Last Thursday, Time Inc.- whose various holdings include People, Sports Illustrated, and of course, Time magazine- announced that the company would make digital subscriptions to its print magazines available on Apple’s Newsstand app. Time, currently the largest magazine publisher in the United States, is playing catchup to competitors Conde Nast and Hearst, who’ve already made subscriptions available through Newsstand. According to the New York Times,

Though it was one of the earliest publishers to introduce digital and tablet editions of its magazines, Time Inc. had until now sold only the app version of single issues of its magazines through Apple. Print subscribers could use an “authentication” process to gain access to iPad and tablet editions.

Time Inc. CEO Laura Lang told the Times,

For a magazine or brand like People or Time, a tablet will become an increasingly important part of the experience. Our goal is to offer content where our consumers want to read it.

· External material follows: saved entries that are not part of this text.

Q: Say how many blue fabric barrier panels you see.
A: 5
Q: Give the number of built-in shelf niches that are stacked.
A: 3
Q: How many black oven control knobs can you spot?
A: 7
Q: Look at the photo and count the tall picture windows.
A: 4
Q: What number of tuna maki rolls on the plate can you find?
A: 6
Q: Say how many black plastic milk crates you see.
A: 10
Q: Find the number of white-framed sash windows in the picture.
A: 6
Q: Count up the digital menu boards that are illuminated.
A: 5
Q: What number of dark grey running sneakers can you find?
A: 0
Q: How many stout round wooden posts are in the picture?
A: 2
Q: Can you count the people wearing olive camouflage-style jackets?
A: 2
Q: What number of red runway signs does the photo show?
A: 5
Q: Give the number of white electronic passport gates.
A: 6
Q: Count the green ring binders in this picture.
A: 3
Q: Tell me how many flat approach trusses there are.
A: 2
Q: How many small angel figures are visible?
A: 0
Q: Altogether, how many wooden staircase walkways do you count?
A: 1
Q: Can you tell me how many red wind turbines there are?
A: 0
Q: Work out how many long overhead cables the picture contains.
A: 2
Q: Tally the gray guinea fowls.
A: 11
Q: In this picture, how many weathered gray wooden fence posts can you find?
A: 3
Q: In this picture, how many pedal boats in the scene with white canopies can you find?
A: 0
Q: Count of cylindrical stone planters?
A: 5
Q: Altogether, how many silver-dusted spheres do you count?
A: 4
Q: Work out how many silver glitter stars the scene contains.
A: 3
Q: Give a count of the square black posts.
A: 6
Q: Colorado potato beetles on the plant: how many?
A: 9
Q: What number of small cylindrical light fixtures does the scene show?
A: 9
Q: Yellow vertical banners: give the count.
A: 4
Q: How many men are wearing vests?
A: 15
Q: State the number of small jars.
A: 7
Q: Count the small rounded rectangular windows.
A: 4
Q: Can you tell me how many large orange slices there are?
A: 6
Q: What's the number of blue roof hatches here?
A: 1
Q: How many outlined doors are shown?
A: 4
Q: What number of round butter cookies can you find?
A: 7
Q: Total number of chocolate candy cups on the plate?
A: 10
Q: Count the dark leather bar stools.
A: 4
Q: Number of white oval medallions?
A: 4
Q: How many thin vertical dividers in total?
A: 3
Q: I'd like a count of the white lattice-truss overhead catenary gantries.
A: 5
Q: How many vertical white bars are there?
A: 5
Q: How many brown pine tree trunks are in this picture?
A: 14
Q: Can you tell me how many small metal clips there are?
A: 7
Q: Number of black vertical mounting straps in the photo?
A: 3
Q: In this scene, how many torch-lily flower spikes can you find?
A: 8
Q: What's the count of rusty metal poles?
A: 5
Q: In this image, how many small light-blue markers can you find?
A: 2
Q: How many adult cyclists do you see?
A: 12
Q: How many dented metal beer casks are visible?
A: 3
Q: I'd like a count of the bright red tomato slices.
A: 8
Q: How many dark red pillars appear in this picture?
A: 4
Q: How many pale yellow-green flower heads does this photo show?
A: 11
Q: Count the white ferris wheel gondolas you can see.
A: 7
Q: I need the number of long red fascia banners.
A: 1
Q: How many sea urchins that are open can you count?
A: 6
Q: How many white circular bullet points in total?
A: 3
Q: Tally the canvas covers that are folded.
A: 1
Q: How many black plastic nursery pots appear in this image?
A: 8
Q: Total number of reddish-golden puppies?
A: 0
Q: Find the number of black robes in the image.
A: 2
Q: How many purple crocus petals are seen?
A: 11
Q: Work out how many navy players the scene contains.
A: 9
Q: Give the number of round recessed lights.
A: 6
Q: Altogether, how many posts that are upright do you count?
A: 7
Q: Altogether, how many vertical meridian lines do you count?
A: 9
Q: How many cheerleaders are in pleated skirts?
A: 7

Changes in distribution can shape content. Digital distribution of magazines doesn’t just mean subscribers can read Time on their iPads during a morning commute (although that’s certainly a perk). As the Internet becomes the primary distribution channel for magazines, Time’s content will likely shift to fit its new format.

Due to tight budgets and limited staff time, magazines often repurpose print content online. Articles are lifted wholesale from page to screen. Today, the design of digital magazines tends to echo the print version. Interactive elements are limited, and isolated to the side of the screen, in the same way that a static image might appear on a page. But there’s no technological reason that digital magazines have to be text and static-image heavy.

Distributed online and repurposing print content, many of today’s magazines straddle the page and the screen. In this way, they remind me early films, which borrowed stylistic touches from theater and still photography. Actors would enter from the left or right, as they would on stage, or remain stationary, similar to figures in a photograph. The Whole Dam Family and the Dam Dog, a 1905 Edison short, is a case in point.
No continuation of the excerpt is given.